If AI’s So Smart, Why Can’t It Grasp Cause and Effect? (Wired)
If you ask artificial intelligence, “What color is this object?”, it will get it right more than 90% of the time. But if you ask, “What caused the ball to collide with the cube?”, AI answers correctly only 10% of the time. Deep-learning models are improving at an astounding rate, but are still struggling with simple cause and effect questions.
Quick Hits
Under COVID-19, strip clubs are moving to Instagram. A pro basketball player and P. Diddy’s son are teaming up to host virtual pop-up strip clubs on Instagram Live. Dancers have found it quite lucrative:
The amount of money Alexis has been able to earn through the internet far outpaces what she was previously earning at her job at the club, and for far less effort. “If I’m in the club, I’m there for eight hours,” she said. “On Instagram Live, it’s five minutes. Five minutes compared to eight hours of work.”

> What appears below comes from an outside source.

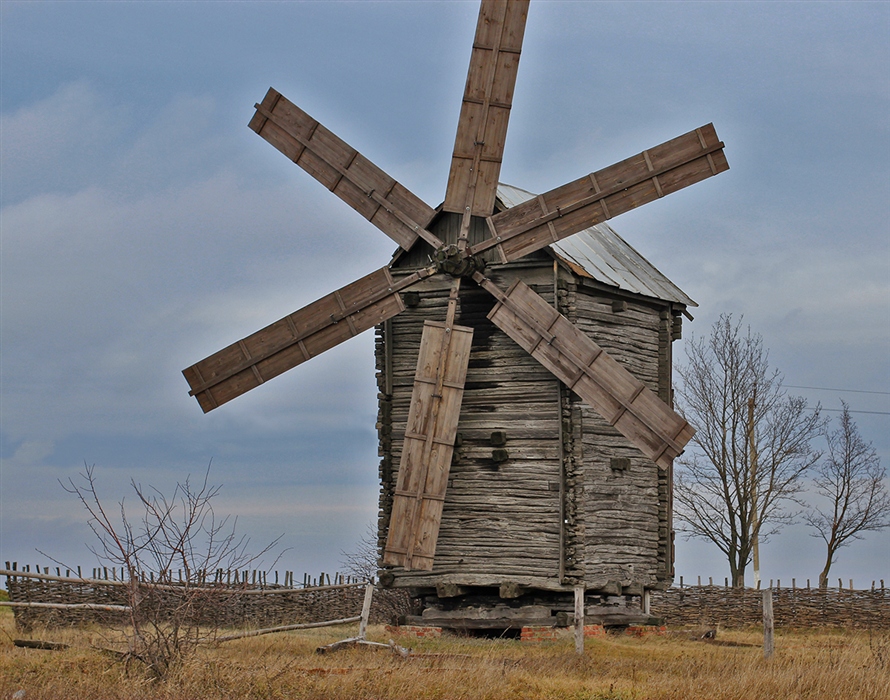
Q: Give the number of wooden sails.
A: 6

Weeks after stepping down as CEO, Disney’s Bob Iger is reasserting authority to save his company. A few weeks ago, Iger was putting the final touches on a storied career at Disney: 15 years at the helm, a 500% increase in the stock price, and acquisitions of Pixar, Marvel, Lucasfilm, BAMTech (this one is underrated!), and Fox. Now, Disney is finding itself uniquely vulnerable to COVID-19. Iger is stepping back in to right the ship.
Despite COVID-19, people are booking cruises for next year in record numbers. Months after cruises were in the headlines for being coronavirus hotspots, people are clamoring to book their next cruise. One cruise marketplace has seen a 40% increase in bookings for 2021 compared with 2019. And no, I don’t understand this.